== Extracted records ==
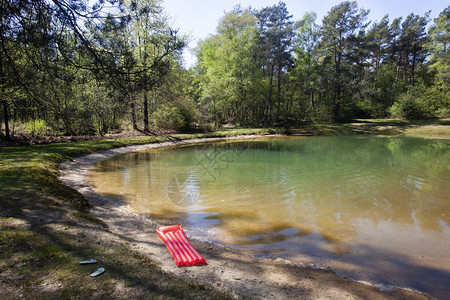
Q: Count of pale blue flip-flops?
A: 2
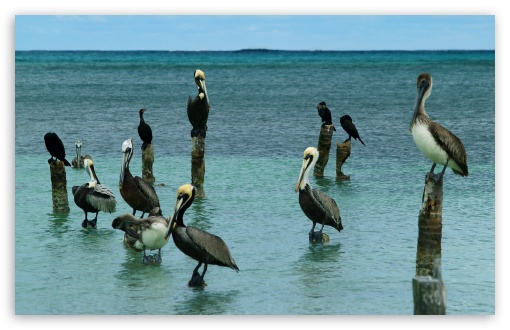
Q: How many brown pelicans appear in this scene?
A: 8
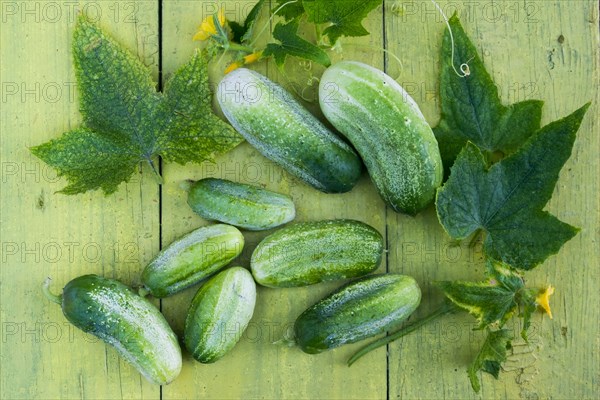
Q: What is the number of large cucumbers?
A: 2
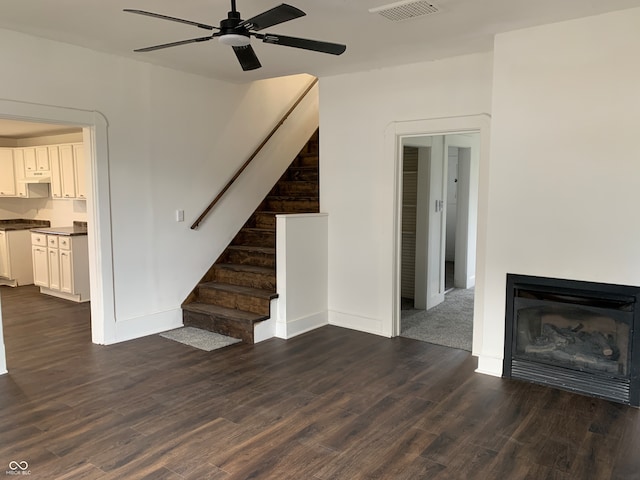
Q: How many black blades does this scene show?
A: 5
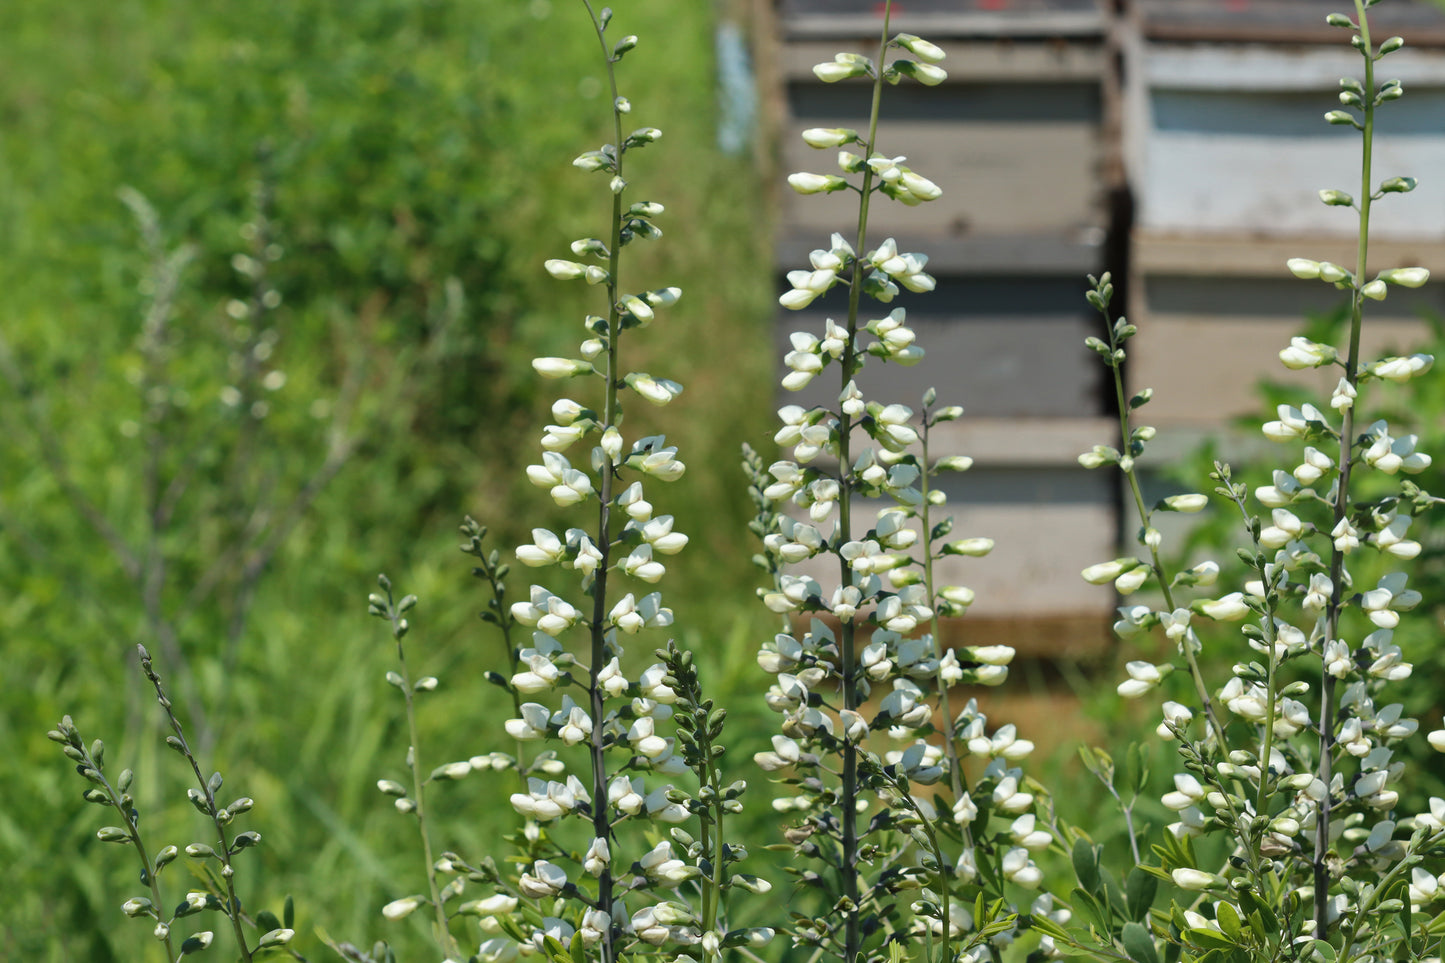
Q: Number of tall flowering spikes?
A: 3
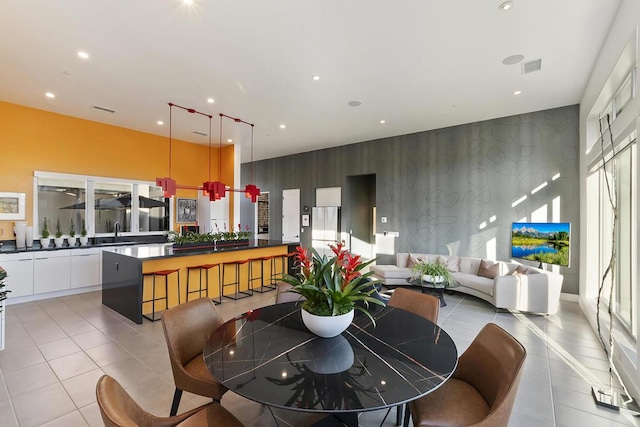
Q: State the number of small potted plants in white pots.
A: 4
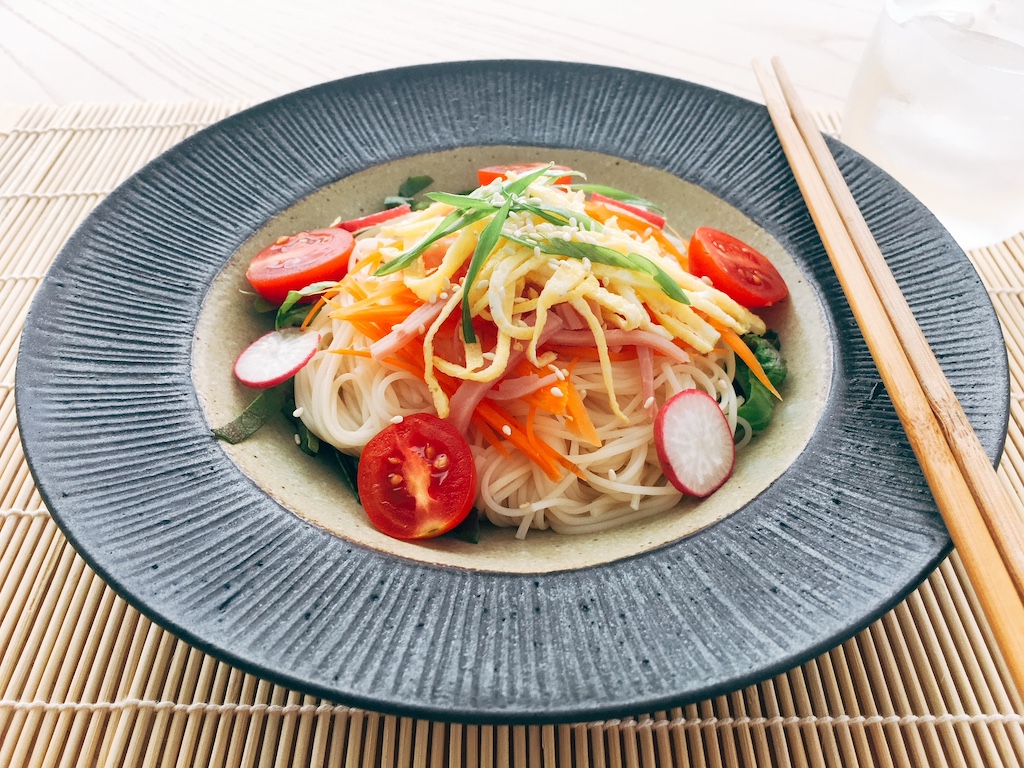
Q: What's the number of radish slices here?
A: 2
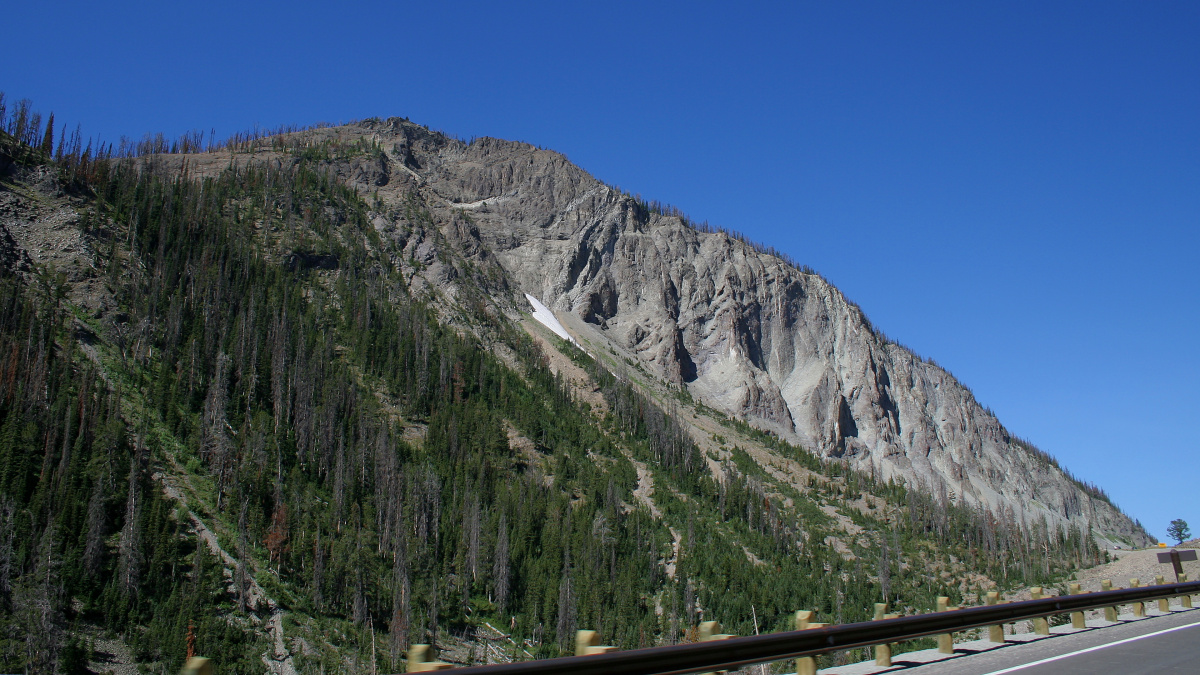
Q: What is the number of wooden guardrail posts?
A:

== Required action ==
Please find the lines in the data that contain the word "What" and copy them.

== Task output ==
Q: What is the number of large cucumbers?
Q: What's the number of radish slices here?
Q: What is the number of wooden guardrail posts?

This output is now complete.